I cosiddetti cavallini della Giara, costituiscono una specie molto rara, i cui esemplari hanno una larghissima diffusione in Sardegna. Una specie equina selvatica, diffusa nell’altopiano della Giara, zona centro meridionale dell’isola tra Sarcidano e la Bassa Marmilla, ed il promontorio del Capo Caccia (Algero).
Si tratta di una specie molto vicina ai cavalli africani, probabilmente quelli importanti dai naviganti Fenici nel X secolo avanti Cristo, o dai Greci tra il V ed il IV secolo a. C. Sono cavalli in miniatura che vivono in Sardegna da lunghissimo tempo, ma secondo gli studiosi non costituiscono una razza autoctona. Infatti, non sono mai stati trovati resti di fossili appartenenti a questa specie, antecedenti al periodo tardo nauragico, ovvero relativi all’arco di tempo prima dell’ingresso delle popolazioni orientali che colonizzarono l’isola.
La cosiddetta razza della Giara è la sola sopravvissuta tra gli altri branchi di cavalli selvatici, che avevano occupato la Sardegna nel periodo del tardo medioevo. Si tratta di esemplari che non superano il metro e mezzo di statura e presentano un mantello, un tempo bruno, oggi per via degli incroci ed evoluzione della razza, anche morello, baio o sauri (un colore tra il marrone e il rossastro). Questi cavalli non presentano balzane (le tipiche macchie bianche sugli arti inferiori) o segni sulla fronte. Per quanto riguarda la criniera e la coda, queste sono particolarmente folte, ed hanno dolcissimi occhi a mandorla, contornati da un simpaticissimo ciuffo sulla fronte.

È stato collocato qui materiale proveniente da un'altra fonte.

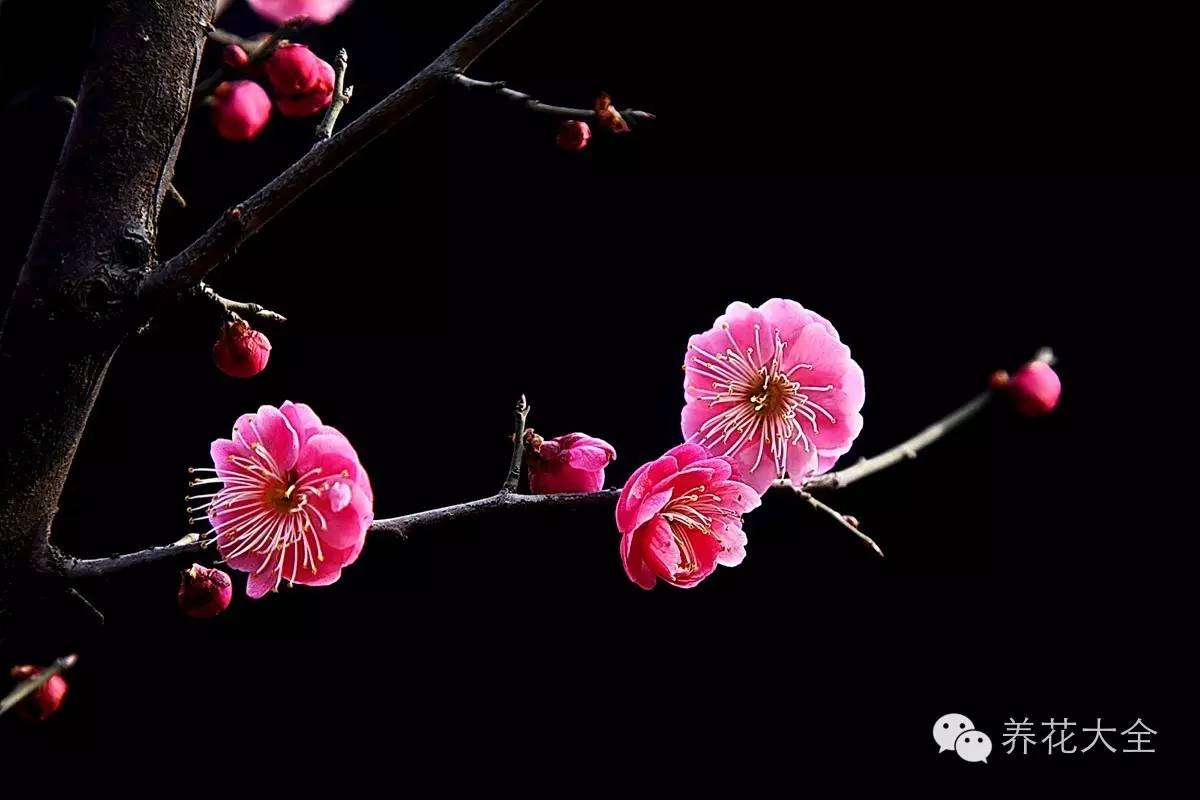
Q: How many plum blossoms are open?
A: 3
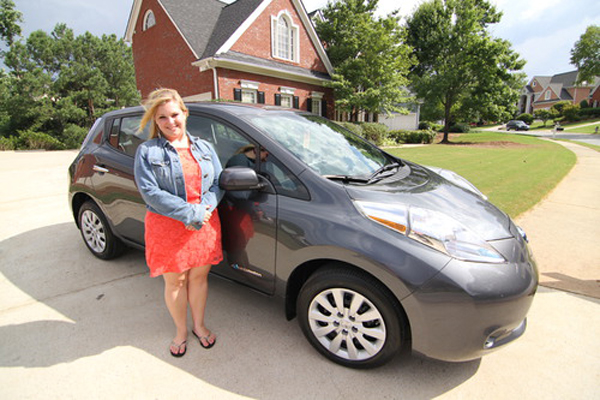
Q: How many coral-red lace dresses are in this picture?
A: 1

L’intenzione è quella di lasciarli allo strato brado, facendoli correre liberamente negli ampissimi campi dell’altopiano della Giara, tra sugherete, vasti prati al pascolo e abbeveratoi naturali comi i “paùlis”, saltuari ristagni d’acqua temporanei. Si è deciso di lasciarli selvatici per due motivi, il primo, per garantire la sopravvivenza di un sistema genetico ormai scomparso negli esemplari addomesticati, il secondo per fare in modo che si adattino ai cambiamenti climatici. In questo modo la razza determinerà un nuovo sistema genetico che gli consentirà di sopravvivere anche difronte ai cambiamenti dell’ambiente in cui vivono, come temperature eccessivamente alte o basse, siccità o cariche parassitarie.